Подводное течение незримо увлекало нас все дальше, погружая в бескрайнее нутро Дельты. Гатта разрезал ломтями красноватое рыбье мясо и пересыпал их мелкими соляными кристаллами. Работая, он тихонько улыбался и то и дело поглядывал на Феано исподлобья, тепло и покровительственно.
И тогда я понял, что для женщины нет ничего более трогательного, чем мужчина, занятый маленькой женской работой. По крайней мере, так это обстоит для женщин, похожих на Феано.

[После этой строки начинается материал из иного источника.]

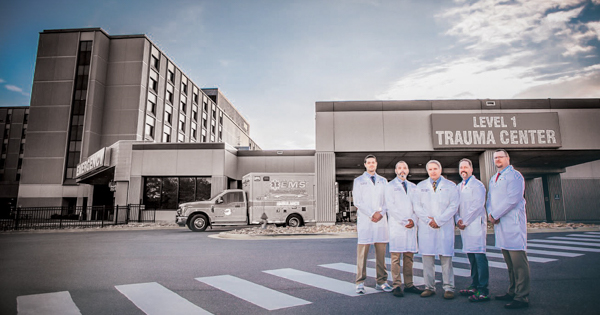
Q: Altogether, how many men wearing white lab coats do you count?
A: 5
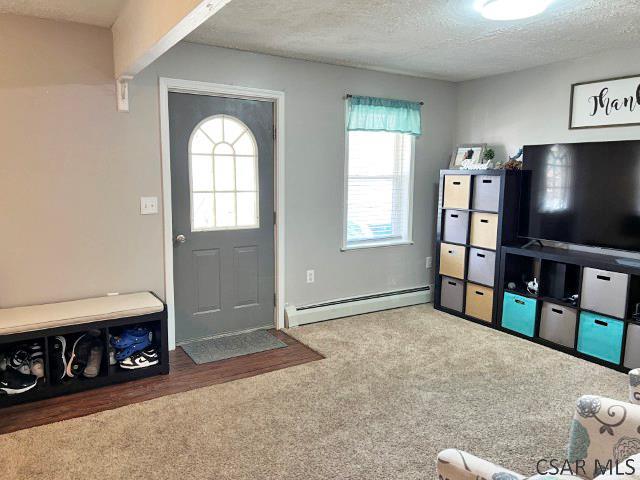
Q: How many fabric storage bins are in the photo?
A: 13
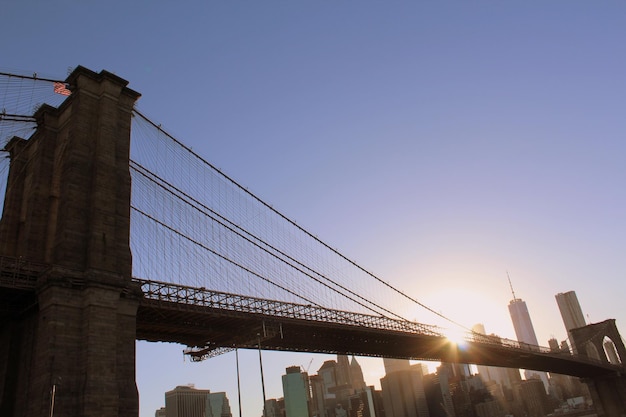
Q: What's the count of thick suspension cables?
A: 4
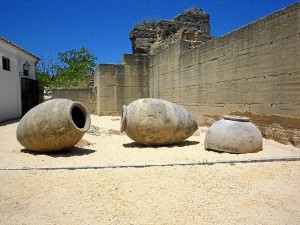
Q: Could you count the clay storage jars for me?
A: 3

Мое присутствие ничуть им не мешало – ведь я знал о них все, и не было нужды таиться, так что они, не ведая сомнений, соприкасались руками, и локончики Феано спускались по щеке моего брата. Мы ели рыбье мясо и хрустели белыми, жирными хрящами и кристаллами соли, впивавшимися в десны, как иглы. Феано вытаскивала длинные болотные растения из их мягкого илистого логова, где они мирно дремали сезон за сезоном, и мы снимали коросту с рыхлых, похожих на булки корней. Корни были сладковаты, от них вязало во рту, а после третьего или четвертого начинало тошнить, и мы сосали соль, как леденцы, чтобы отпугнуть дурноту.